> Task details
For each line of the data below that holds "many", copy the line.

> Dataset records
------------------------------------------------
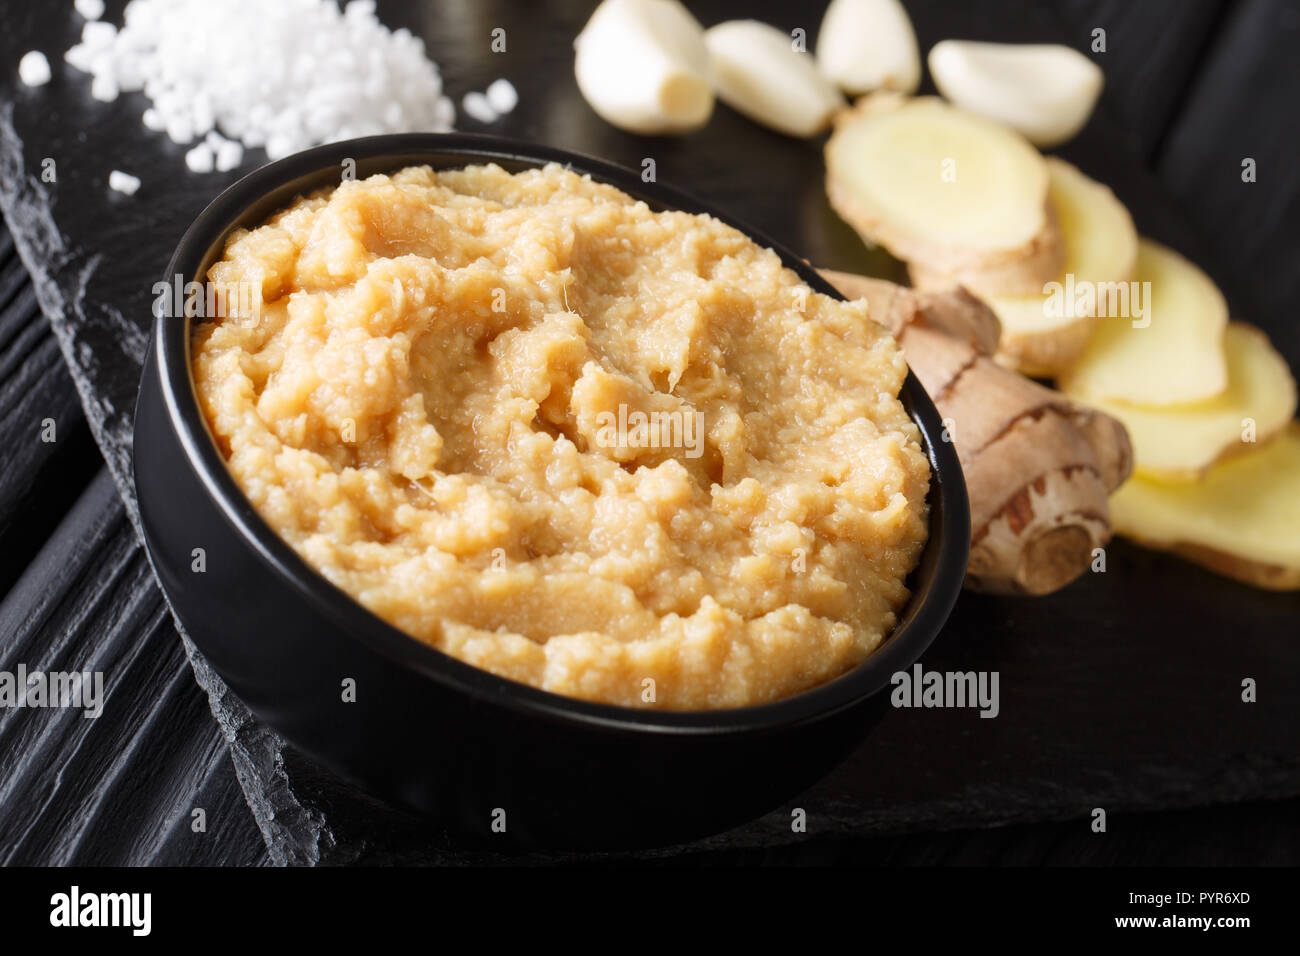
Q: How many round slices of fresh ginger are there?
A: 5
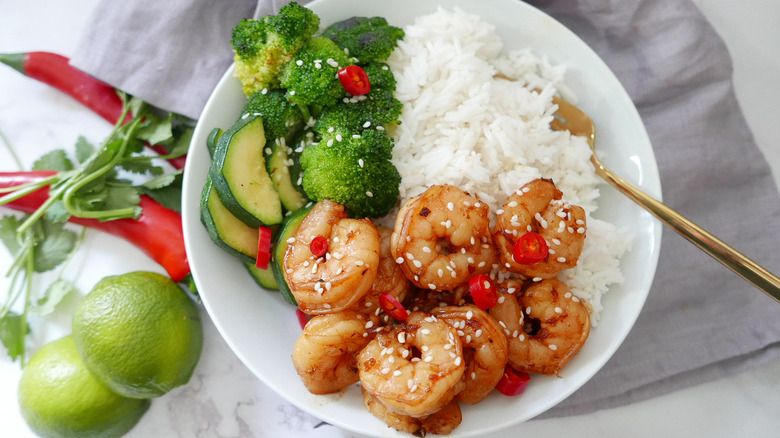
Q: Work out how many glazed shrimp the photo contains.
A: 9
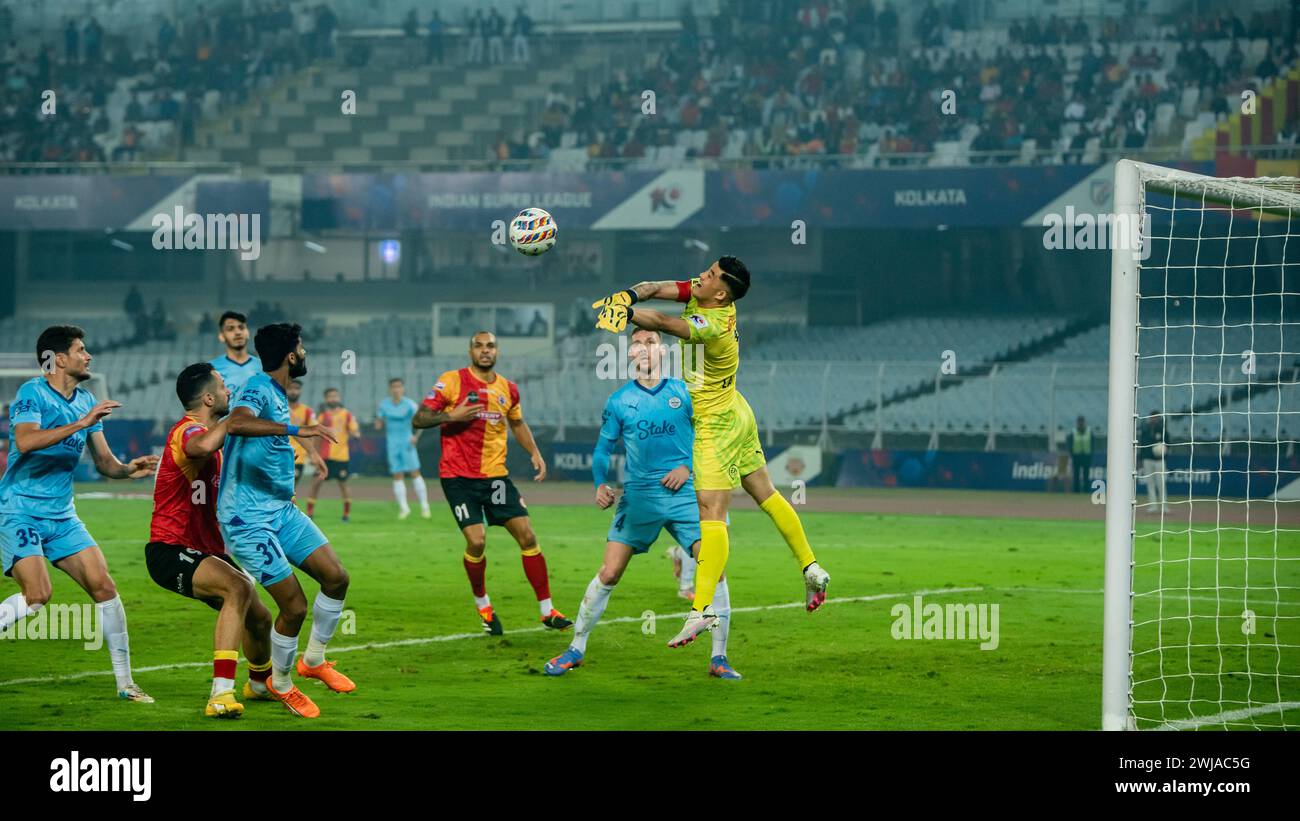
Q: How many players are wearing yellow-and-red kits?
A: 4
------------------------------------------------
> Solution to this exercise
Q: How many round slices of fresh ginger are there?
Q: Work out how many glazed shrimp the photo contains.
Q: How many players are wearing yellow-and-red kits?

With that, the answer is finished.